Prof Wim de Villiers, Rector and Vice-Chancellor of Stellenbosch University, has been in the Rector's chair for one year this month. Read his reflections on the past year below.
A year has passed since I first took office, and I must say I now have a much better understanding of the term "hot seat"! It has certainly been an eventful 12 months, but I would not have had it any other way.
Stellenbosch University (SU) is an excellent institution doing great work, and I am honoured to be associated with it. All credit to our staff and students – and other members of the extended Matie family – for our many proud achievements. Allow me to point out a few highlights from the past year, which has been exceptional in many respects:
- At SU's December and March graduation ceremonies, new records were set in terms of qualifications conferred overall, 7 857, as well as the number of PhDs, 266, of which 40% went to black, coloured and Indian candidates. And both our first-year retention and overall student success rate are consistently above 85% – among the very best in the country. There is no doubt that SU is making a significant contribution to human development as a national and continental asset.

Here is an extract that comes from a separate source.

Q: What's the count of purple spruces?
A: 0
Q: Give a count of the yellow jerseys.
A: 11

- In a recent annual review, the Department of Higher Education and Training (DHET) again confirmed that SU achieved the highest weighted research output per fulltime academic of all universities in South Africa. Maties is also a clear leader in innovation, registering the most patents in the country. This level of performance regularly receives international recognition, as reflected in the fact that we have been placed 11th out of 200 institutions in 48 countries on the Times Higher Education ranking of universities in the BRICS countries and other emerging economies for 2016.
- And among the many examples of our social impact, a highlight was our Legal Aid's successful High Court application to have garnishee orders obtained by micro-lenders against farmworkers, cleaners and security guards set aside. This has national implications for low-income earners often facing exploitation due to unscrupulous business practices.

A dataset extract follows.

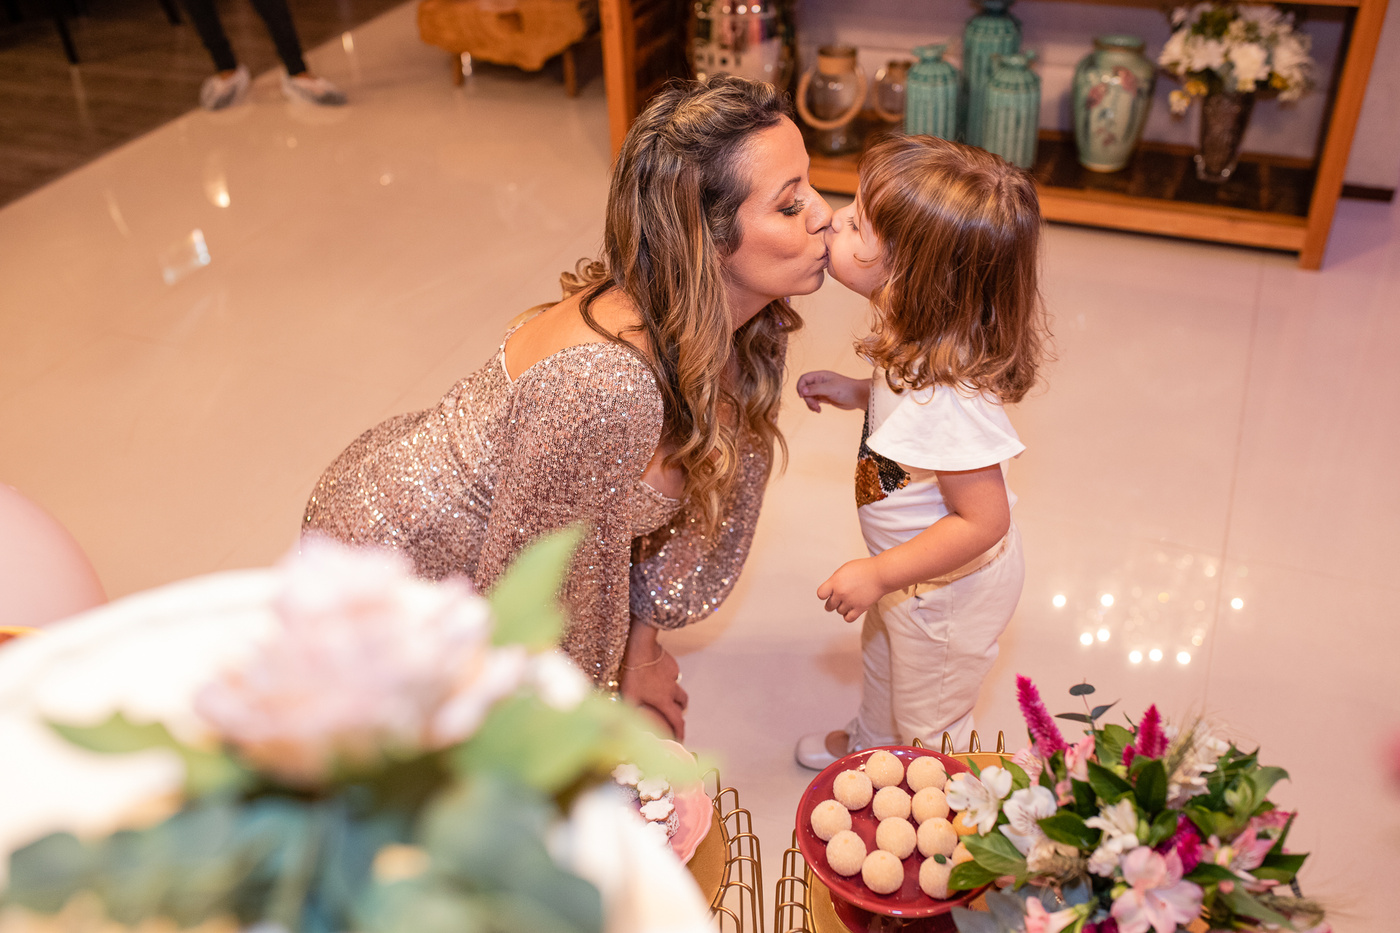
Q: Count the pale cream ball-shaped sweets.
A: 14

That is not to say all is well and we have no problems. Yes, we are facing challenges – complex and demanding ones. But I think we are making good progress. Our journey of change is incomplete and imperfect, but we remain steadfast in our determination to go forward.
- SU's Language Policy is currently under review to ensure that our commitment to "multilingualism without exclusion" finds the best possible practical expression in the learning and teaching environment. This is being done in pursuance of the twin goals of greater access and student success.
- Efforts to achieve greater inclusivity are continuing unabatedly at SU. Last year, R70 million was allocated from the Rector's Strategic Personnel Fund to boost the diversification of the institution's staff core, especially at senior academic level, and several appointments have already been made. We are also participating in the government's New Generation of Academics Programme (nGAP).
- Building greater social cohesion on our campuses remains a priority. It has been disappointing to me that we are still struggling with racism, sexism, gender violence and other forms of discrimination and abuse – admittedly nationwide, not just at SU, but that does not absolve us from doing our utmost to solve these problems. I am glad to say SU no longer seems afraid of the T-word! Transformation has explicitly been elevated to top-management level, and our Transformation Office is up and running.
I have been encouraging an "open conversation" at SU in addressing our challenges. Critical and robust debate is intrinsic to the university as a social institution. And everyone has a right to lawful and peaceful protest under the Constitution. It is important, though, that neither academic nor administrative activities should be disrupted, that everyone's rights should be respected, and that no-one should be denied the opportunity to study or work at the University. The DHET and Universities South Africa have made it clear that higher-education institutions have a responsibility to protect their people, property and activities.
At the start of the new millennium, SU made a commitment to redress and development. In line with this, I announced at my inauguration last year that the University would be establishing a bursary fund for descendants of members of the Stellenbosch community who suffered forced removals from the Vlakte in the apartheid era. I am pleased to say that the first five Vlakte bursaries have since been awarded. Ten more descendants of Vlakte families could also be assisted with bursaries from other sources available to the University, and good contributions were made to bursaries by external funders. In 2015, SU paid out R659 million in bursaries and loans to undergraduate and postgraduate students – to our knowledge the most of any university in the country.
Education is the ultimate form of empowerment. Let this inspire us as we go forward in creating a community of social justice and equal opportunities for all.
Thanks to everyone for their support.